Le Président de la République a refusé, ce mardi, de faire tout commentaire sur les élections présidentielles et sur le premier tour qui s’est déroulé dimanche, le 18 janvier.
Dans des déclarations aux journalistes lors d’une visite d’État à Strasbourg, Marcelo Rebelo de Sousa a rappelé : « Je n’ai pas commenté la campagne électorale, je n’ai pas commenté la pré-campagne électorale, je ne vais pas commenter le premier tour ».
« C’est le moment du silence », a-t-il affirmé. « D’ailleurs, c’est la raison pour laquelle quand il y a des seconds tours, le Président en fonction ne se prononce pas sur les résultats du premier tour, ne s’adresse à personne sur cette matière et suit comme tout citoyen portugais, même plus limité ».
Le chef de l’État portugais a considéré que « les Portugais ont déjà montré que la pré-campagne », « les débats » et « la campagne » ont été importants, indiquant la baisse significative du taux d’abstention pour justifier son point. « La participation électorale a augmenté et a beaucoup augmenté, et c’est très positif pour la démocratie portugaise », a-t-il remarqué.
Marcelo Rebelo de Sousa a également rappelé que lors de l’élection de 1986, la première et, jusqu’à présent, la seule où il y a eu un second tour, « il y a eu une très faible abstention ». Le Président a estimé que cela est dû au fait que « les Portugais ont conscience de l’importance des élections ».

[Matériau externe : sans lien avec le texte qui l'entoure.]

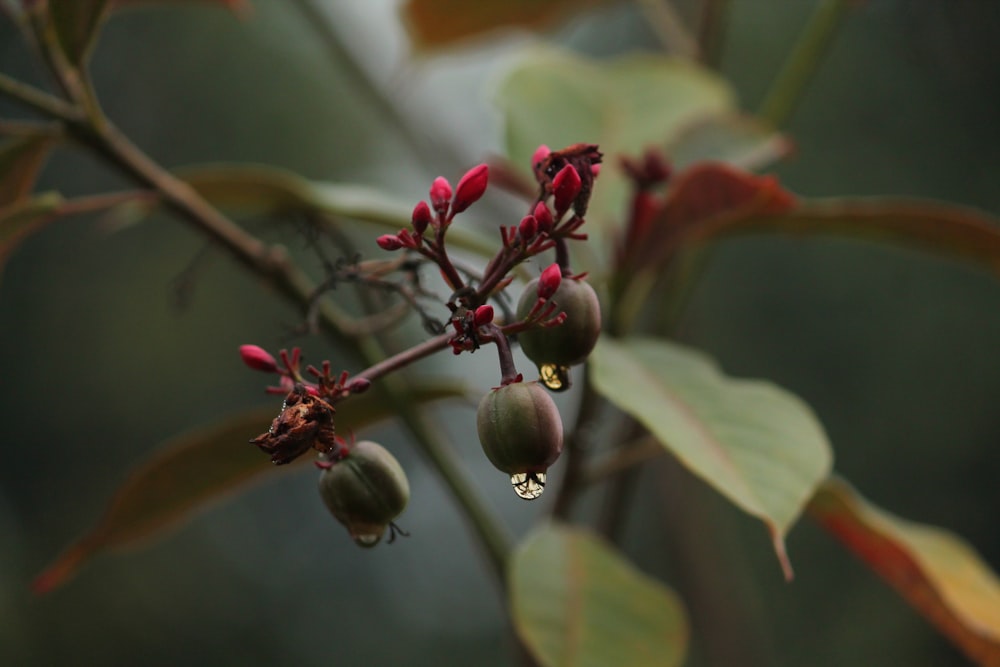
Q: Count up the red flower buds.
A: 13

Marcelo Rebelo de Sousa a ajouté que, contrairement à ce qui s’est passé au premier tour, cette fois-ci il va « voter précisément le jour » où il doit voter, le 8 février, n’utilisant donc pas le vote anticipé.
Le Président n’a pas révélé de détails sur son intention de vote, mais a affirmé, convaincu, qu’il n’a pas de doutes sur les candidats : « Je suis éclairé. Alors, après tant de débats je suis très éclairé ».
« Je pense que cette campagne a eu plus de débats, d’interviews, de dépositions, de témoignages que toute autre campagne, même celle de 86 », a-t-il souligné, notant que les débats ont largement contribué à clarifier la pensée de chaque candidat.
António Costa ont parlé « de tous les thèmes sauf de politique »
Le sujet de la conversation avec les journalistes s’est ensuite tourné vers l’ancien leader de Luís Montenegro, António Costa, avec qui Marcelo Rebelo de Sousa s’est rendu lors de cette visite à Strasbourg.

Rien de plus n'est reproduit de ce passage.